Parecía que Pedro se iba a echar a llorar, pero aspiró con fuerza el aire y estiró la espina dorsal.


–Papá querría que fuera fuerte –afirmó.


Paula quiso decirle que las lágrimas no hacían débil a un hombre, pero sabía que sería una pérdida de tiempo. Su padre nunca había llorado delante de ella, y sus hermanos tampoco. Así eran muchos hombres.


–Voy a dejar esto en el dormitorio –dijo Pedro agarrando el equipaje y enfilando hacia el pasillo.

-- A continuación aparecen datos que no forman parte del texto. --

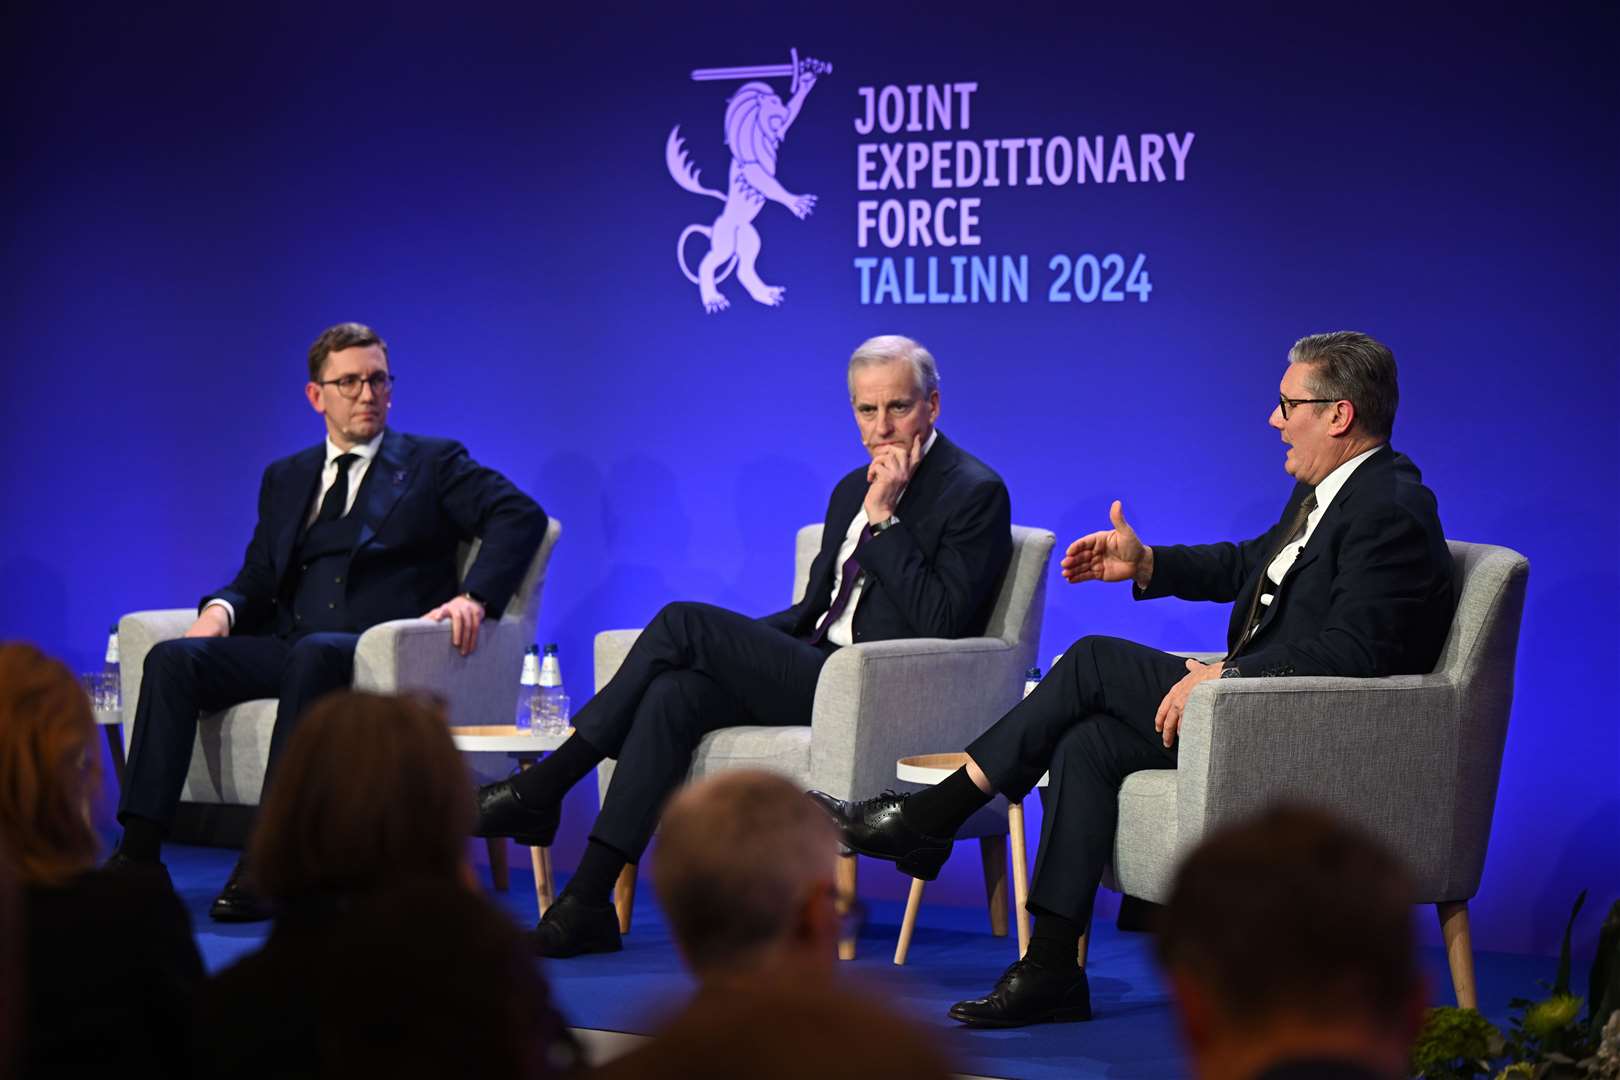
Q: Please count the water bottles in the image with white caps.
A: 0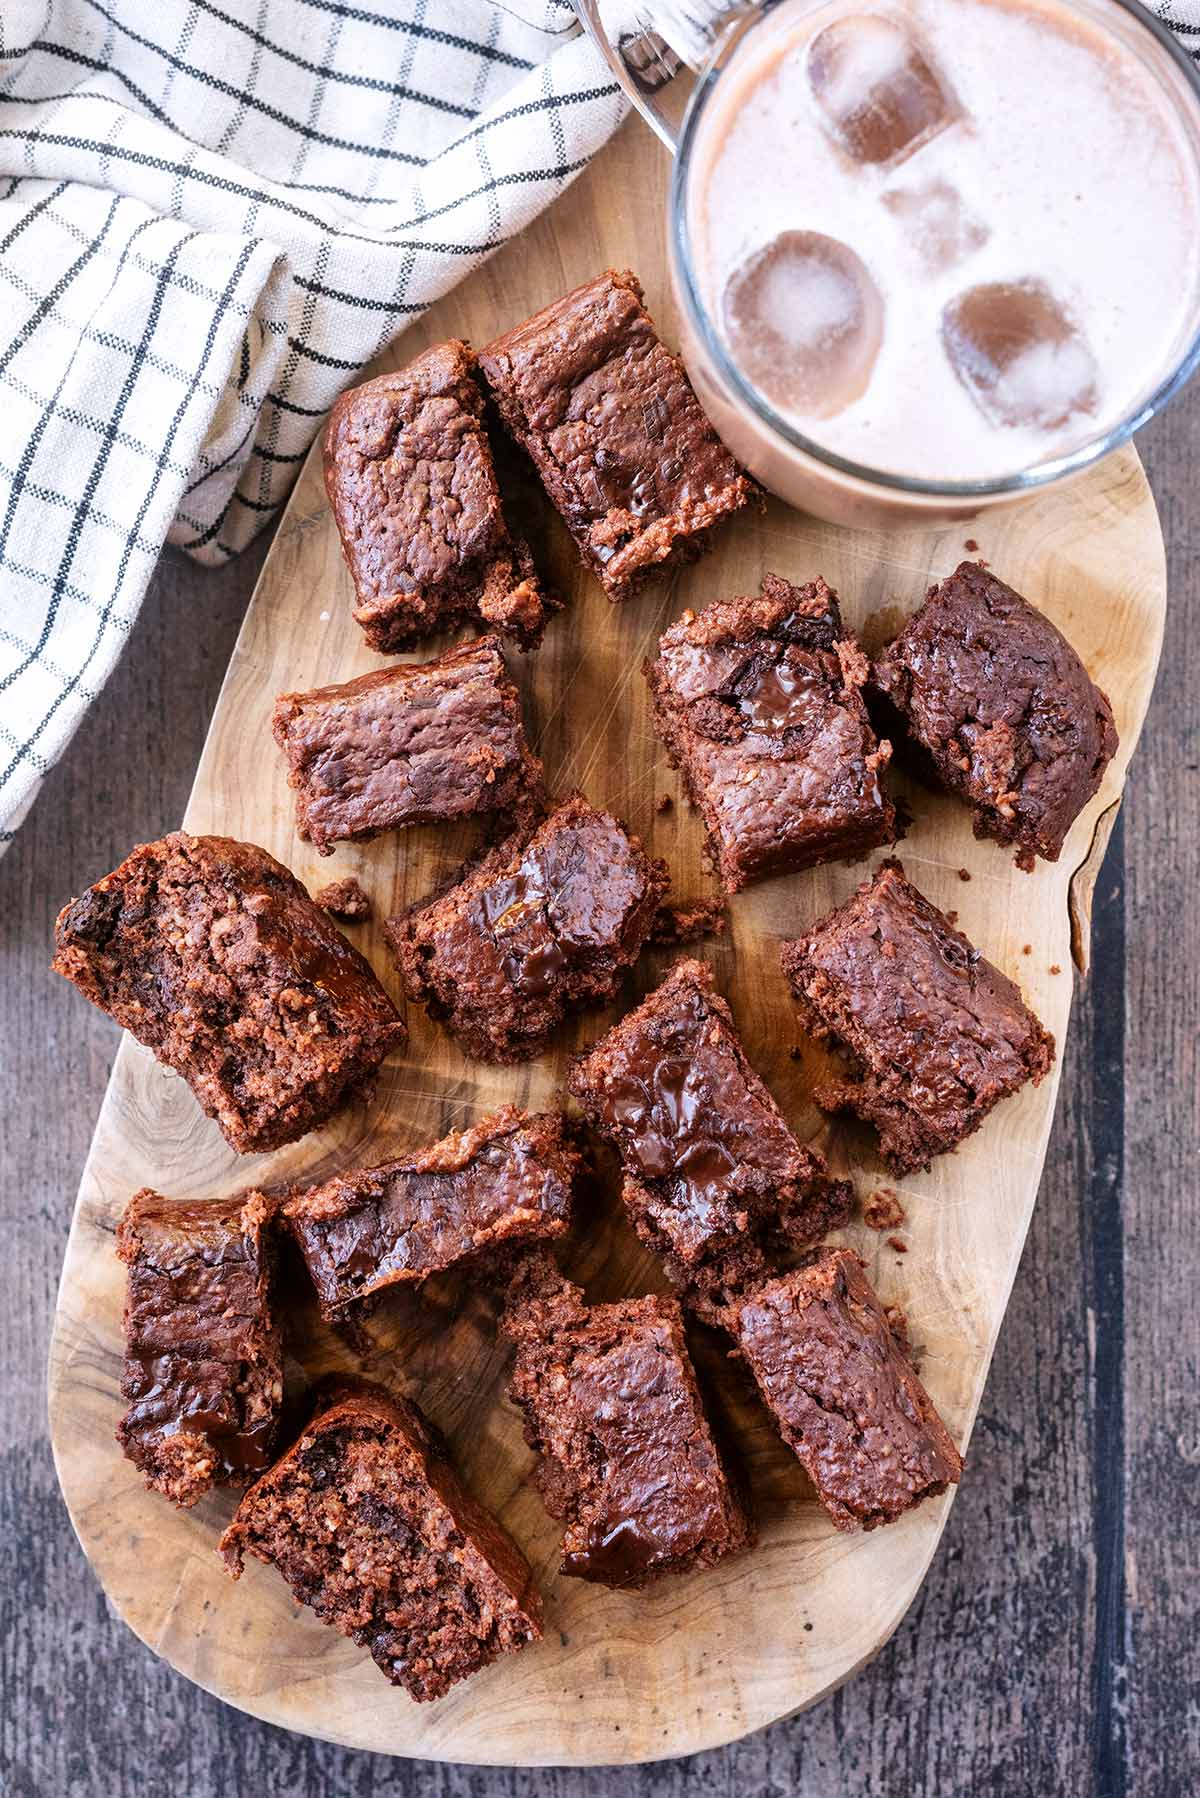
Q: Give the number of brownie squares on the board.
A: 14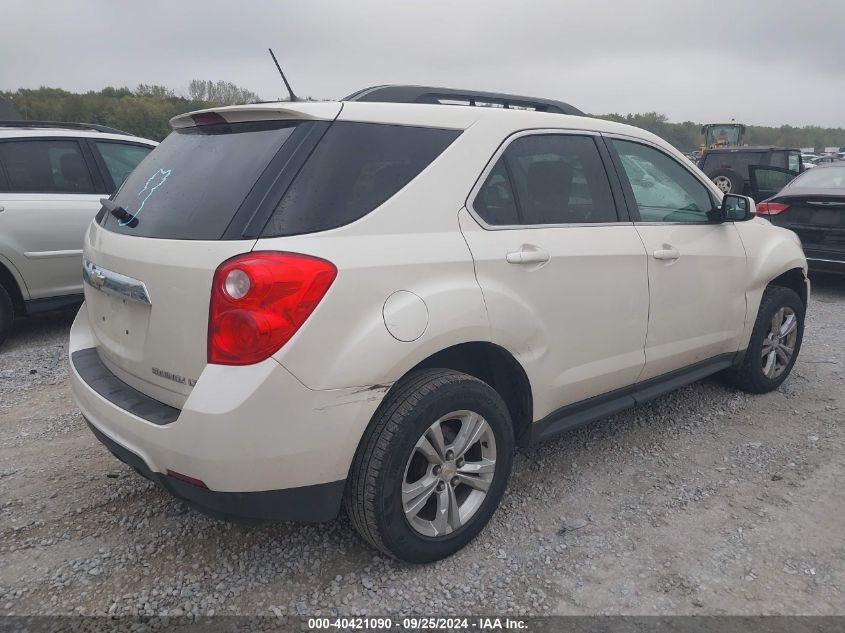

Paula le siguió con el corazón en un puño.


La habitación principal era magnífica, por supuesto. 


Lujosamente decorada, con una inmensa cama de matrimonio y todo lo que se pudiera desear, incluida una pantalla plana de televisión encastrada en la pared frente a la cama. Pedro abrió la puerta de un vestidor que resultó ser más grande que la habitación de Paula. Ella trató de no quedarse boquiabierta mientras colgaba la ropa que iba a llevar en el funeral, pero el tamaño del vestidor de Pedro era impactante. ¿Cómo podía un hombre tener tantos trajes?


Paula terminó de deshacer el equipaje en silencio, agradecida de haber llevado su mejor y más nuevo camisón. 


No le habría parecido bien llevar algo barato en un lugar así. 


Era de seda blanca, adornado con encaje. El color casaba incluso con la habitación, donde no había ni un solo mueble de madera oscura.


–Supongo que te apetecerá darte una ducha después de un vuelo tan largo –sugirió Pedro–. Y no, no me uniré a ti, así que no tienes que preocuparte. Tampoco quiero salir a cenar esta noche. Pediré algo. ¿Te gusta la comida china o prefieres otra cosa?


–No, me encanta la comida china –aseguró Paula.


–Bien. Tómate tu tiempo en la ducha. O date un baño si lo prefieres.


Paula odiaba verle tan triste. Se acercó instintivamente a él y le rodeó con sus brazos, estrechándole con fuerza contra su cuerpo.


–Todo va a estar bien, Pedro –susurró.


Él la abrazó también durante un largo instante antes de zafarse de sus brazos y exhalar el más profundo de los suspiros.


–Querida y dulce Paula –dijo acariciándole suavemente la mejilla–. Tal vez todo llegue a estar bien. Con el tiempo. Mientras tanto, mañana va a ser un infierno.